To help families safely enjoy their time around water, ACEP offers the following tips:
- Teach your children to swim.
- Never swim alone.
- Only swim in places that are supervised. Never allow children to swim without adult supervision.
- Never dive into unfamiliar water.
- If swimming outdoors in summer, wear sunscreen, with at least a level 15 sun protection factor, to protect against burns.
- Check with lifeguards about surf and beach conditions before going in the water. Obey warning signs in dangerous areas.
- Don’t overestimate your swimming ability. Never depend on flotation devices for your safety.
- Swimming can be a rigorous activity. Maintain hydration, just as you would for land-based exercise.
- Never swim after drinking alcohol, eating heavily or while taking drugs or medications.

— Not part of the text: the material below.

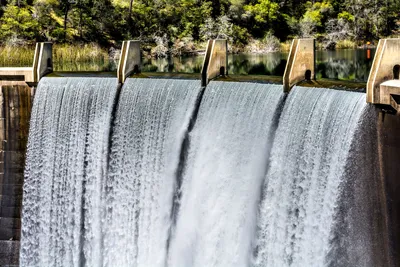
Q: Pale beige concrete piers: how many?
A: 5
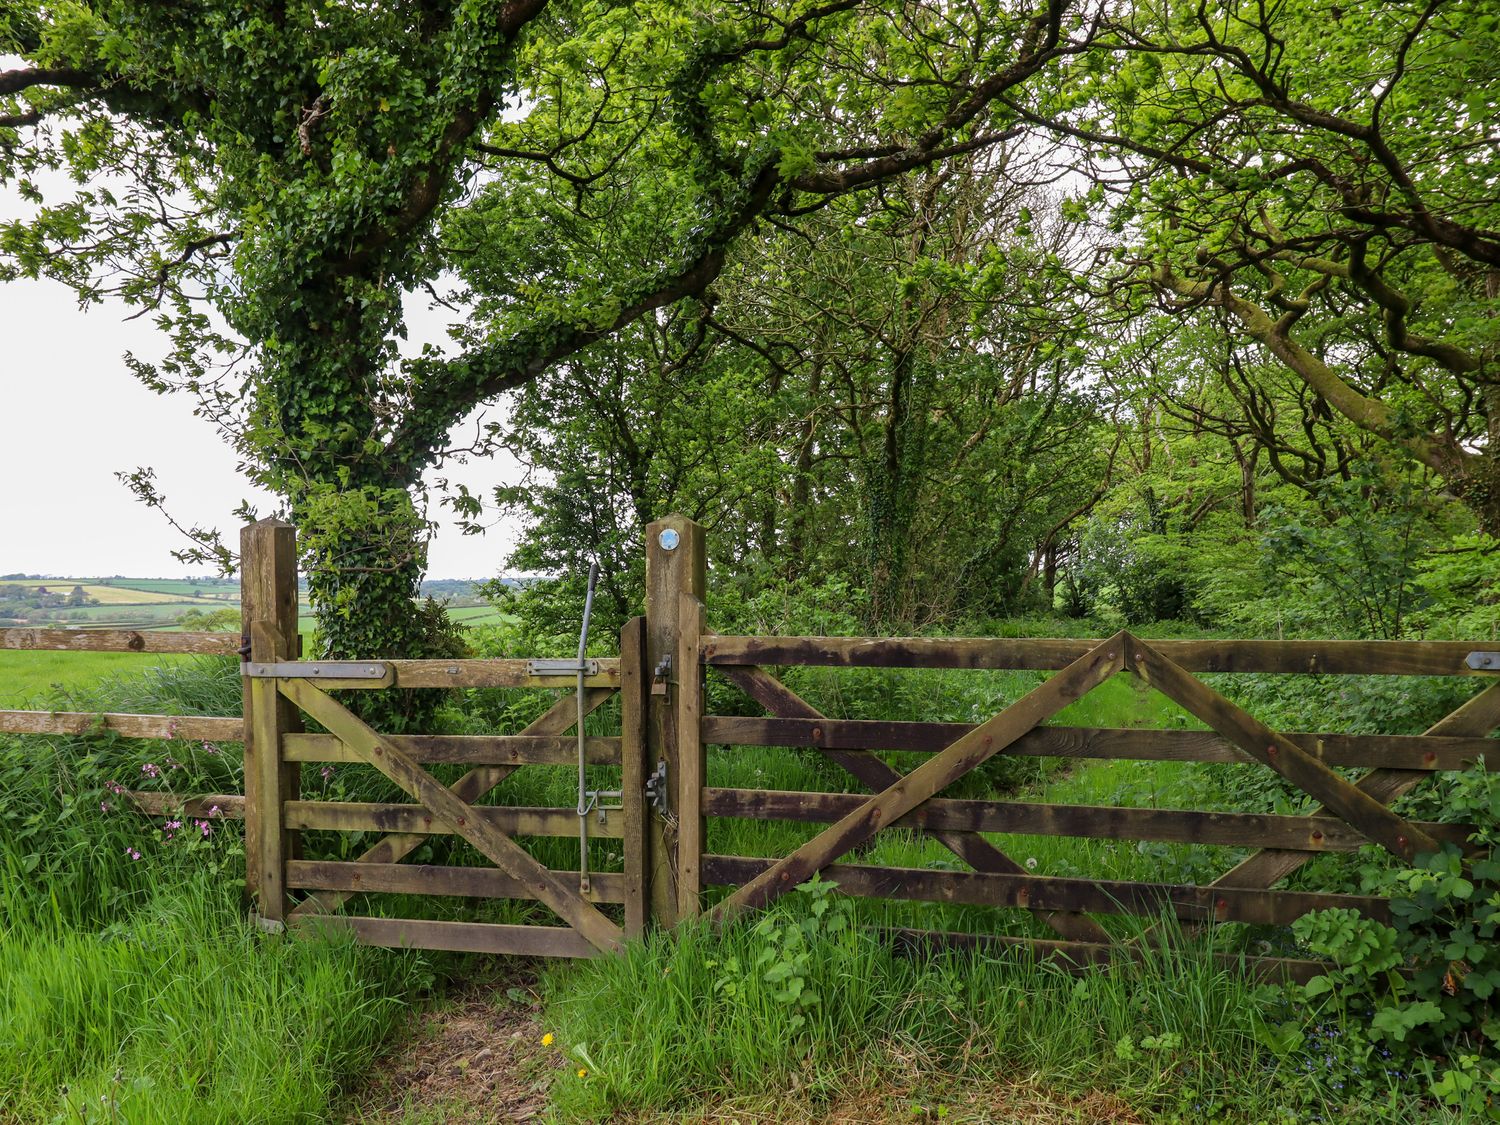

- Don’t swim while overheated, tired or chilled.
- Never swim during inclement weather.
- Always swim or surf in designated areas.
- Walk on swimming pool decks. Their watery surfaces are slippery, making it easy to fall and injure yourself.
- Stay away from cliff edges; stay behind fences and obey warning signs.
- Never run and dive into the water. Even if you have checked before, conditions can change.
- Swim parallel to the shore if you want to swim long distances.
- Wear sandals or shoes on the beach to avoid broken glass and other sharp objects.
- If lightning and thunder occur, get out of the water immediately. Seek shelter in a building or automobile. If no shelter is available, find the lowest spot possible and avoid open spaces. Don’t sit under an umbrella and stay away from metal objects such as aluminum chairs.
- If having trouble swimming in the water, don’t panic. Raise and wave one arm for help while floating and waiting for assistance.
- Learn rescue breathing and cardiopulmonary resuscitation (CPR).
Diving and bodysurfing accidents can result in serious neck and spinal injuries, including paralysis. Before diving, check for depth and obstructions, then go in feet first the first time. When body surfing always extend a hand ahead of you to protect your face from striking the bottom of the ocean.
Rip tides are the cause of many drownings and beach rescues each year. Rip tides are dangerous because they can carry a swimmer out into deep water. If you are caught in a rip tide:
- Don’t panic.
- Don’t fight the rip. Swim parallel to the shore until you are free of the out-rushing water. Then swim back to shore or signal for help.
- Remember to stay calm and conserve your energy. If you become weak or tired, float with the rip current instead of fighting it, and signal for help.